Figure 7. Dual detection of H₂O₂ and Caspase 8 via in situ luciferin formation.

Total bioluminescent signal, integrated over 10 min, from PCL-2 (10 μM) and IETDC (10 μM) alone or incubated with H₂O₂ (250 μM) and caspase 8 (1 unit) in the presence or absence of catalase (1 unit) and/or Q-VD-OPh (10 μM).

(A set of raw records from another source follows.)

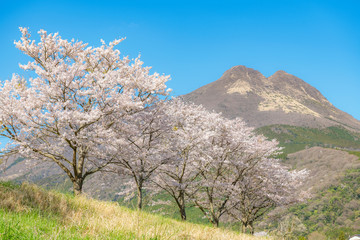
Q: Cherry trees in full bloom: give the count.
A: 5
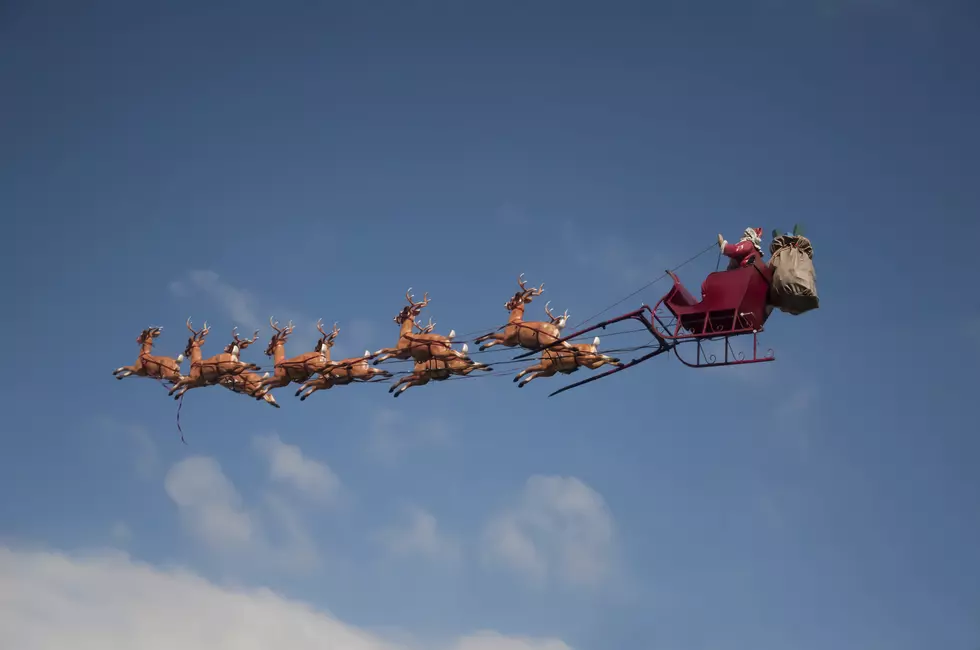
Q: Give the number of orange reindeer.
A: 9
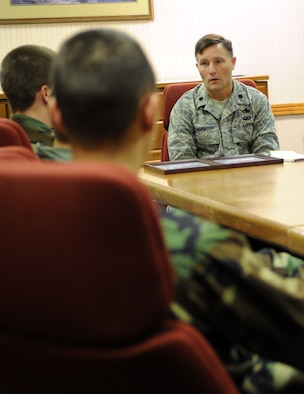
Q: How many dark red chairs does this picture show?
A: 4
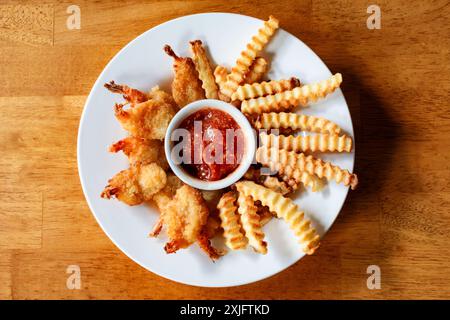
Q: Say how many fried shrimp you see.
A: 8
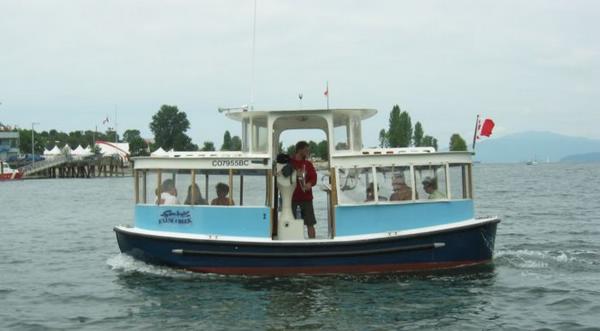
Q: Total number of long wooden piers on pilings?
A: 1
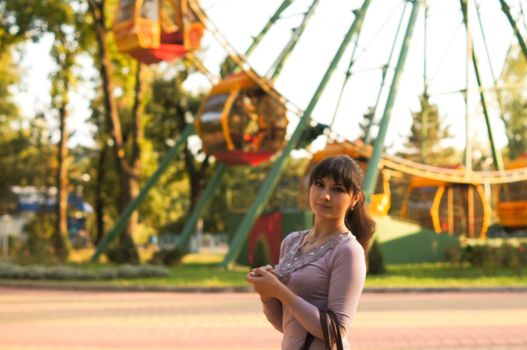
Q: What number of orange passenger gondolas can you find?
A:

From left to right, 1: PCL-2 and IETDC; 2: PCL-2, IETDC, and H₂O₂; 3: PCL-2, IETDC, and caspase 8; 4: PCL-2, IETDC, H₂O₂, and caspase 8; 5: PCL-2, IETDC, H₂O₂, caspase 8, and catalase; 6: PCL-2, IETDC, H₂O₂, caspase 8, and Q-VD-OPh; 7: PCL-2, IETDC, H₂O₂, caspase 8, catalase, and Q-VD-OPh. Signals normalized to signal from PCL-2 and IETDC in the absence of H₂O₂ and caspase 8. To quantify luciferin formation, 100 μg/mL luciferase in 50 mM Tris buffer with 10 mM MgCl₂, 0.1 mM ZnCl₂, and 2 mM ATP (pH 7.4) was added to the PCL-2/IETDC solutions.